+++ LISTED ENTRIES +++

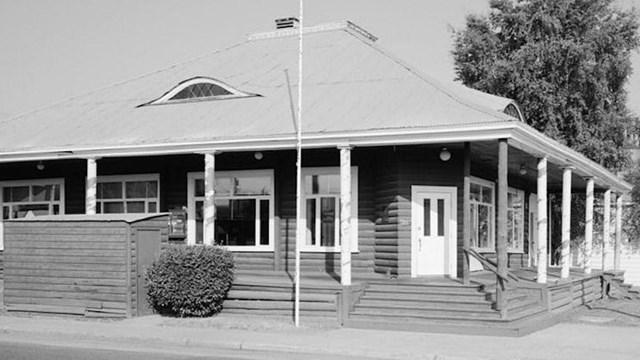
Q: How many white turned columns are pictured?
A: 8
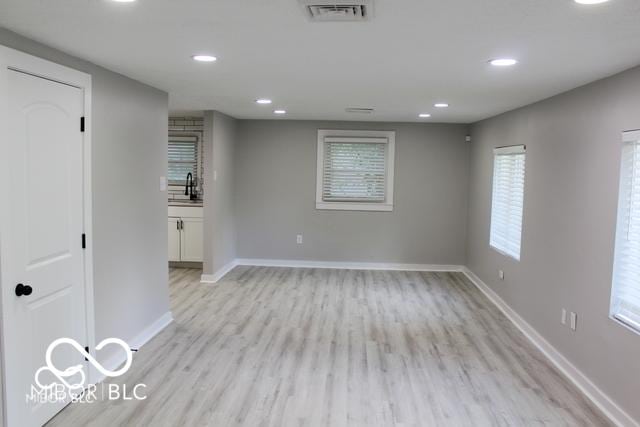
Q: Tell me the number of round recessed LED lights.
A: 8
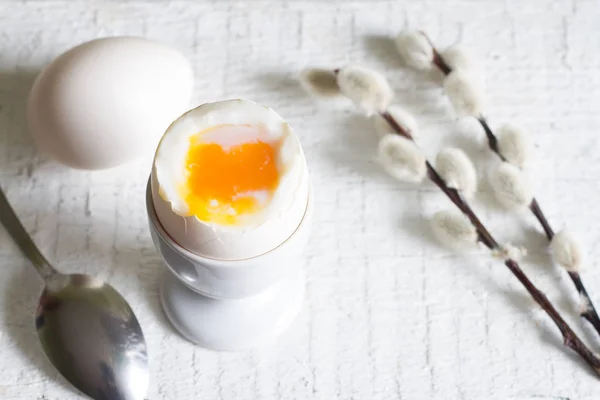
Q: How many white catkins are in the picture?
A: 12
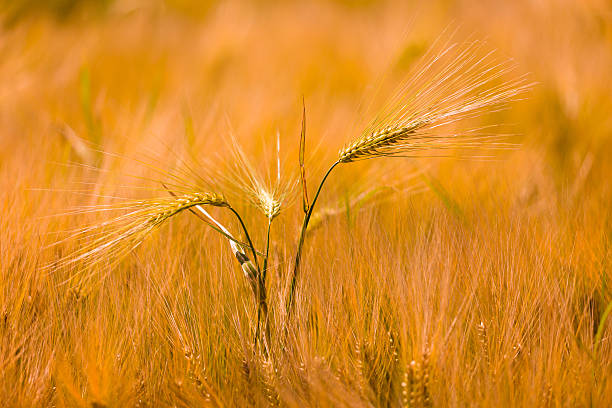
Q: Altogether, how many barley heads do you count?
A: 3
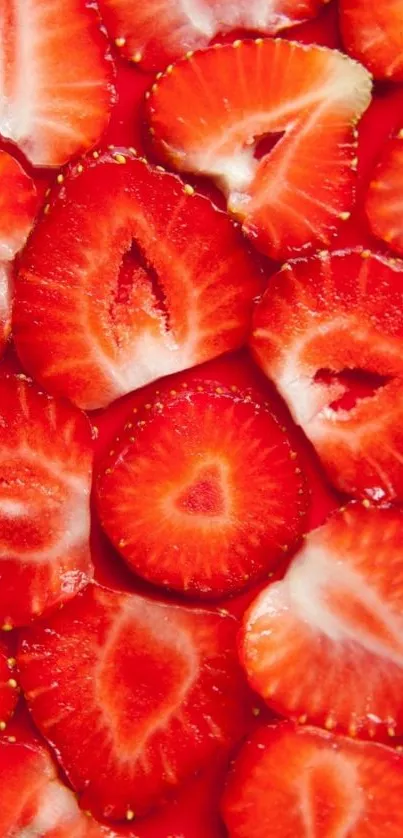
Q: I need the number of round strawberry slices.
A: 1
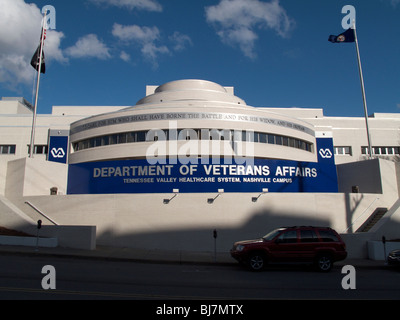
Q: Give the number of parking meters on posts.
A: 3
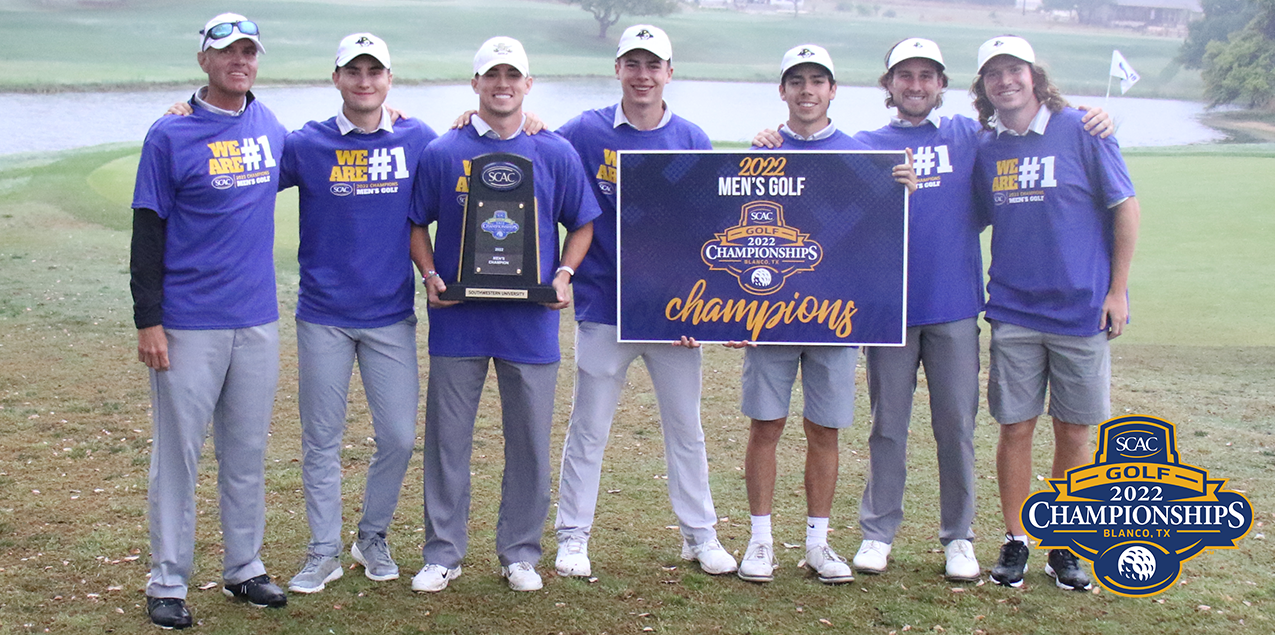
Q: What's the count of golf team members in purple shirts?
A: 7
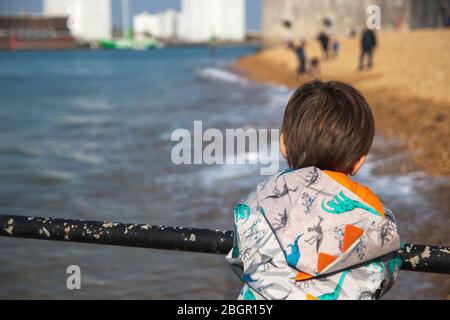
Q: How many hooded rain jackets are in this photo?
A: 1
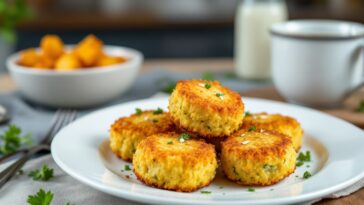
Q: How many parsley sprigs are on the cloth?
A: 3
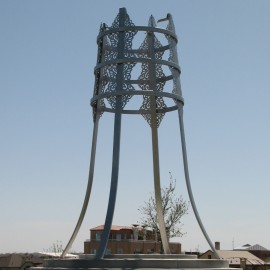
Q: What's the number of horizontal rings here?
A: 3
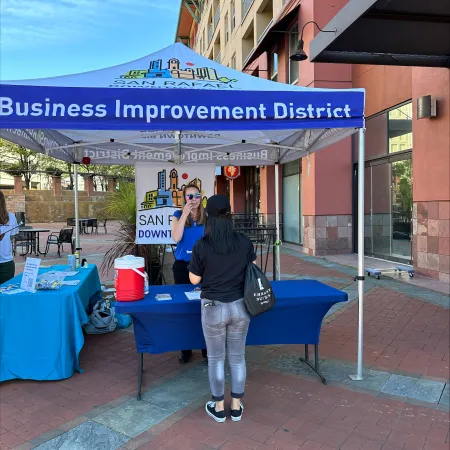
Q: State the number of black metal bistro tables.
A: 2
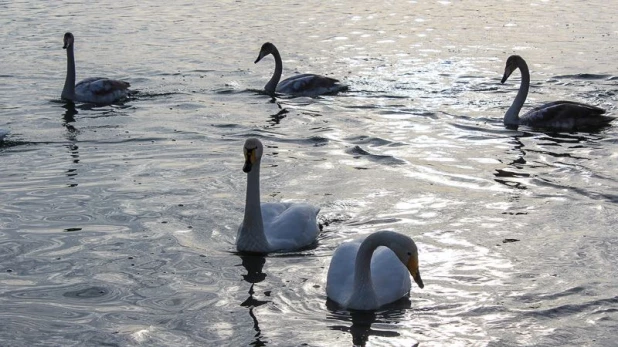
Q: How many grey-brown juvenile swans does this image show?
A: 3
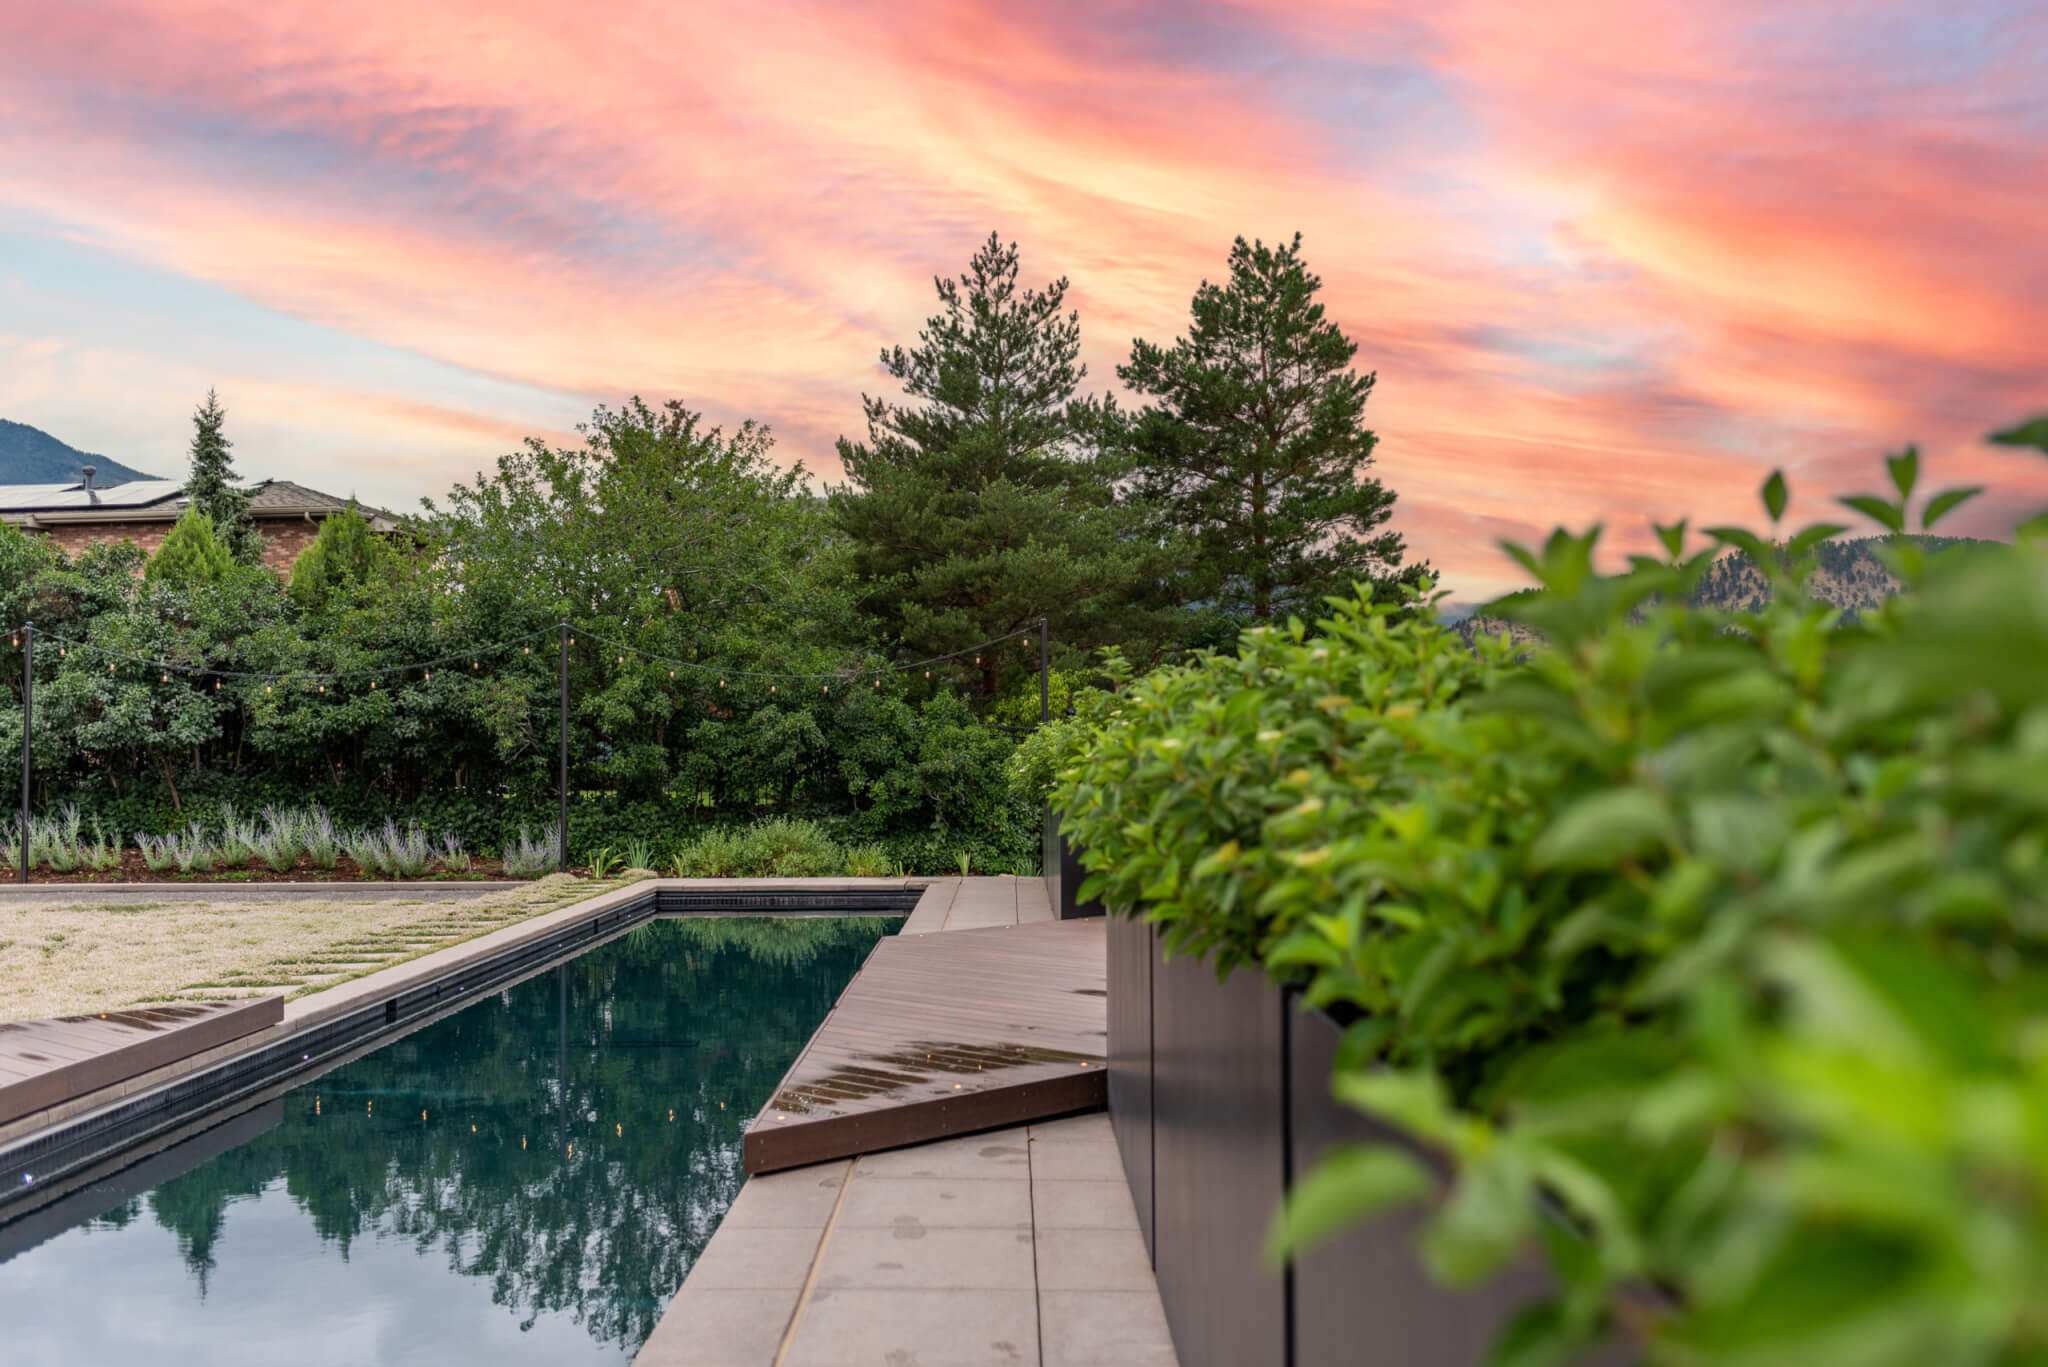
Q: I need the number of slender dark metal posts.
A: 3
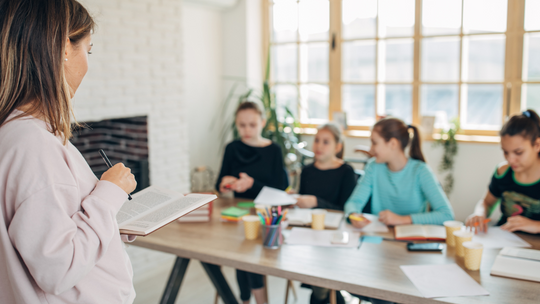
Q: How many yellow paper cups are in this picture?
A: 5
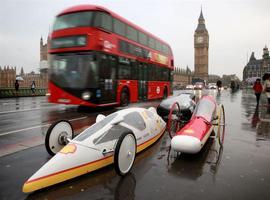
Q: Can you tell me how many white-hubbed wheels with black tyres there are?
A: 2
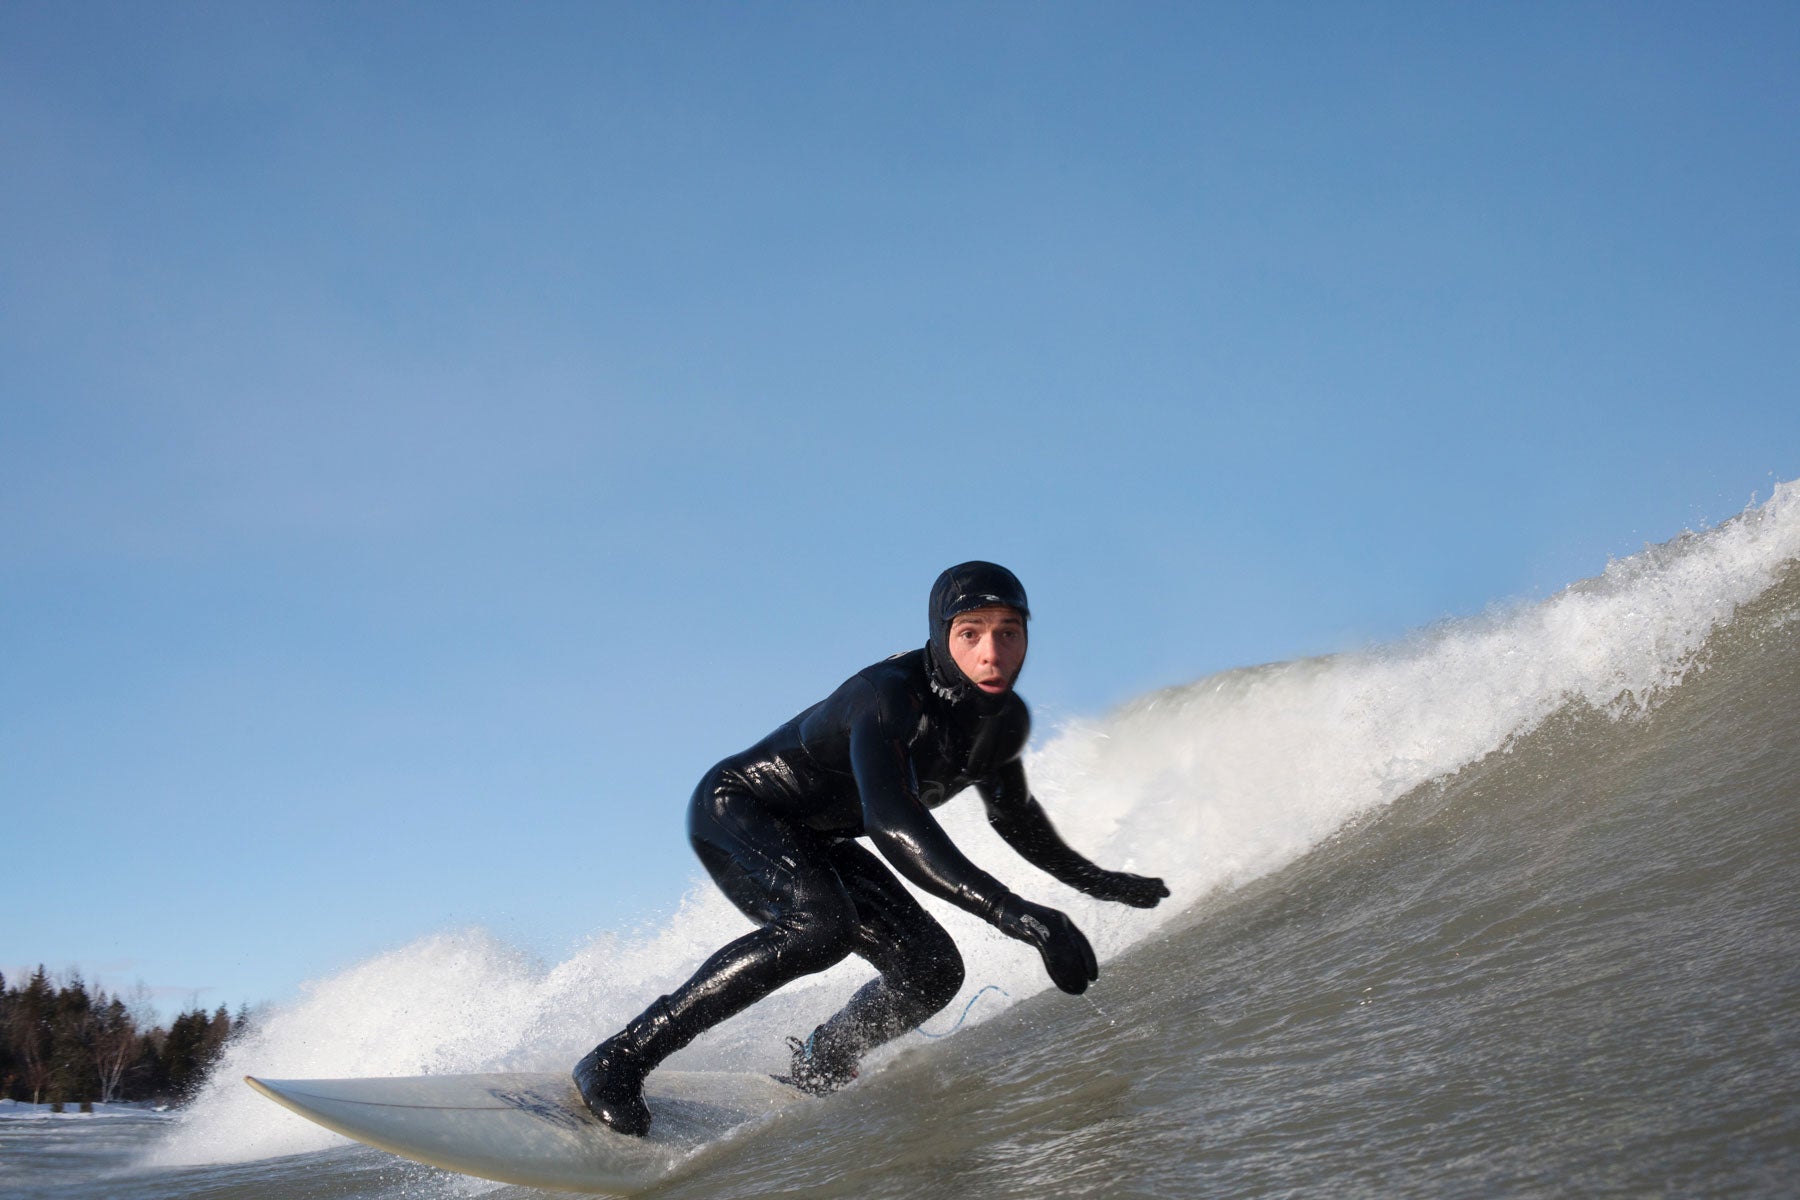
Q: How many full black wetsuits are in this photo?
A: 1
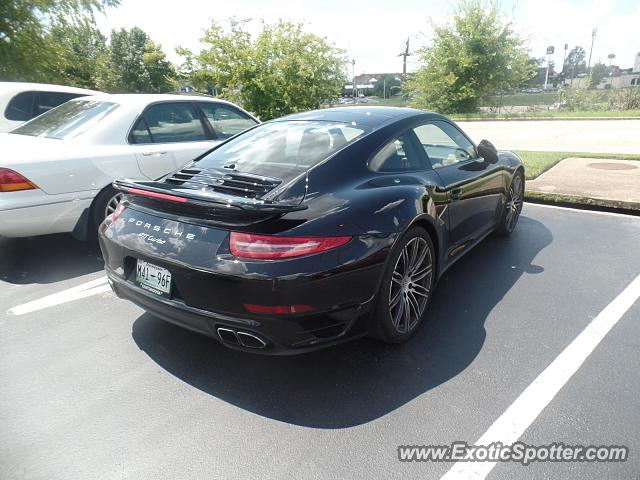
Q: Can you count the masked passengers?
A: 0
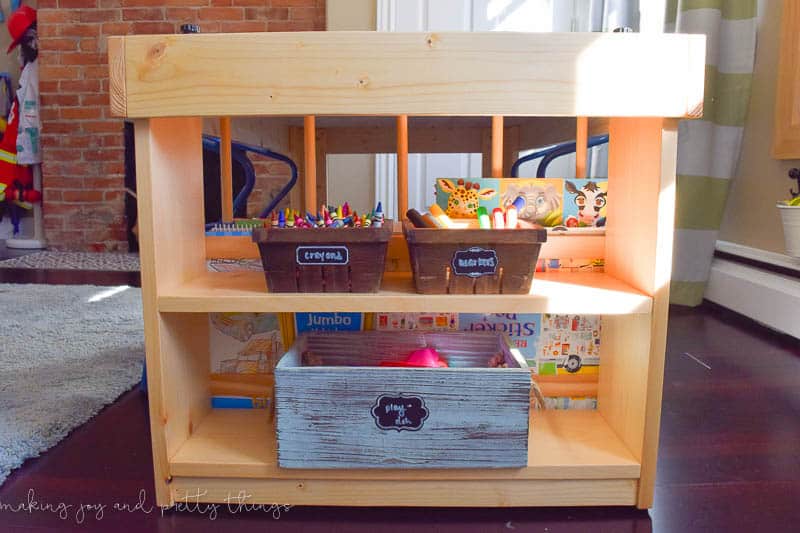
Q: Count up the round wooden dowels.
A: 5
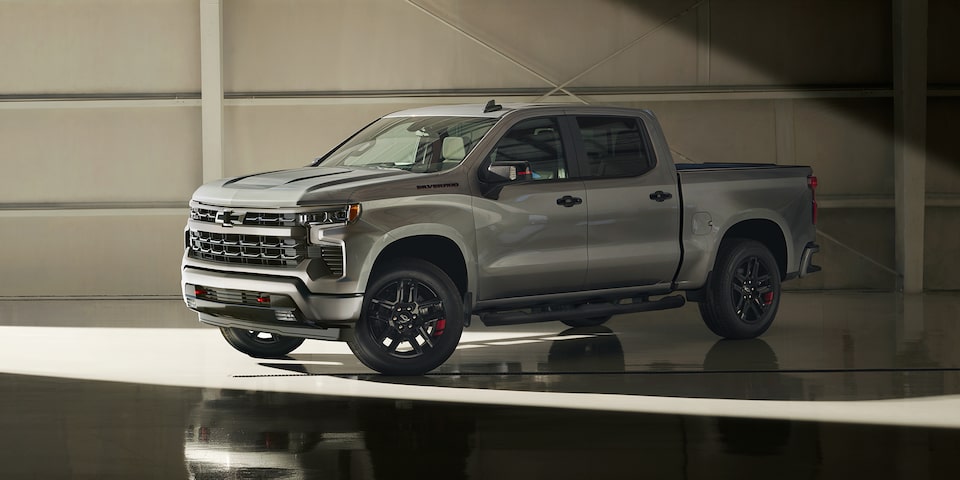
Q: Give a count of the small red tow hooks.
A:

+++

§ ABOUT THIS EXERCISE
Where an image appears in the data, skip it, and return the rest verbatim.

§ EXERCISE SOLUTION
Q: How many white turned columns are pictured?
A: 8
Q: Tell me the number of round recessed LED lights.
A: 8
Q: How many white catkins are in the picture?
A: 12
Q: Altogether, how many barley heads do you count?
A: 3
Q: I need the number of round strawberry slices.
A: 1
Q: Give the number of parking meters on posts.
A: 3
Q: What's the count of golf team members in purple shirts?
A: 7
Q: How many hooded rain jackets are in this photo?
A: 1
Q: How many parsley sprigs are on the cloth?
A: 3
Q: What's the number of horizontal rings here?
A: 3
Q: State the number of black metal bistro tables.
A: 2
Q: How many grey-brown juvenile swans does this image show?
A: 3
Q: I need the number of slender dark metal posts.
A: 3
Q: How many yellow paper cups are in this picture?
A: 5
Q: Can you tell me how many white-hubbed wheels with black tyres there are?
A: 2
Q: How many full black wetsuits are in this photo?
A: 1
Q: Can you count the masked passengers?
A: 0
Q: Count up the round wooden dowels.
A: 5
Q: Give a count of the small red tow hooks.
A:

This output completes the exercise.